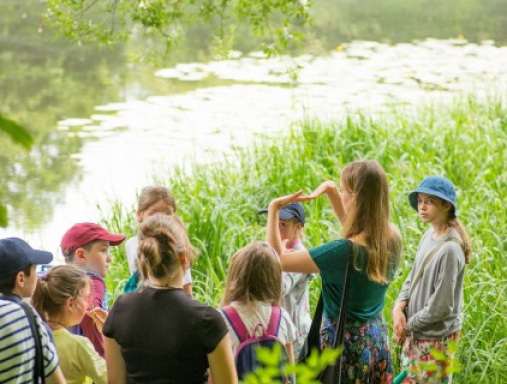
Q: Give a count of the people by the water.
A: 9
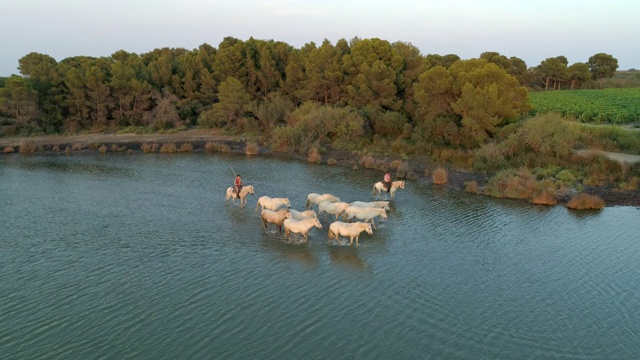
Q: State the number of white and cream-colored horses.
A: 11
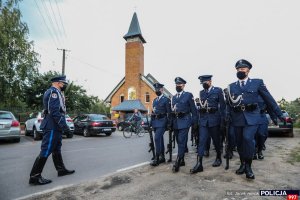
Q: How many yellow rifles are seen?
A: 0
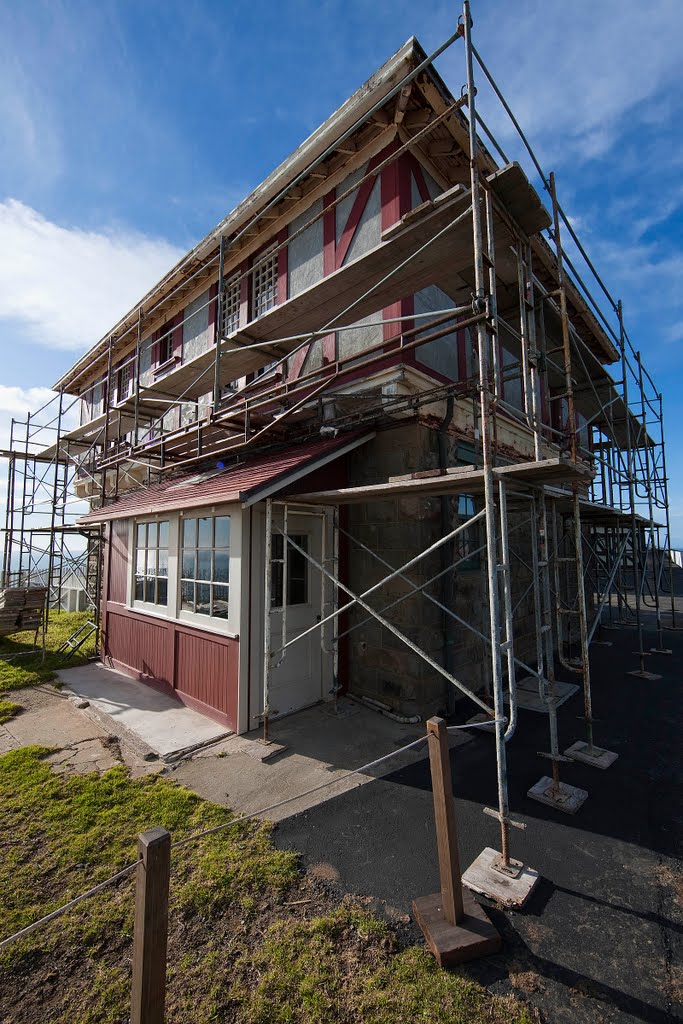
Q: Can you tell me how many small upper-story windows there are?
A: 5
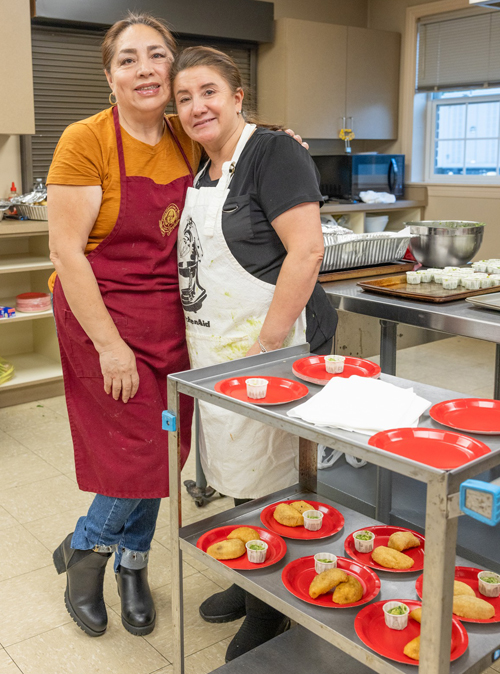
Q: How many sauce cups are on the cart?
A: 8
────────────────────────────────────────
Assignment –
Every entry above needs to be copied exactly, apart from its pictures.

Response to the task –
Q: Give a count of the people by the water.
A: 9
Q: State the number of white and cream-colored horses.
A: 11
Q: How many yellow rifles are seen?
A: 0
Q: Can you tell me how many small upper-story windows there are?
A: 5
Q: How many sauce cups are on the cart?
A: 8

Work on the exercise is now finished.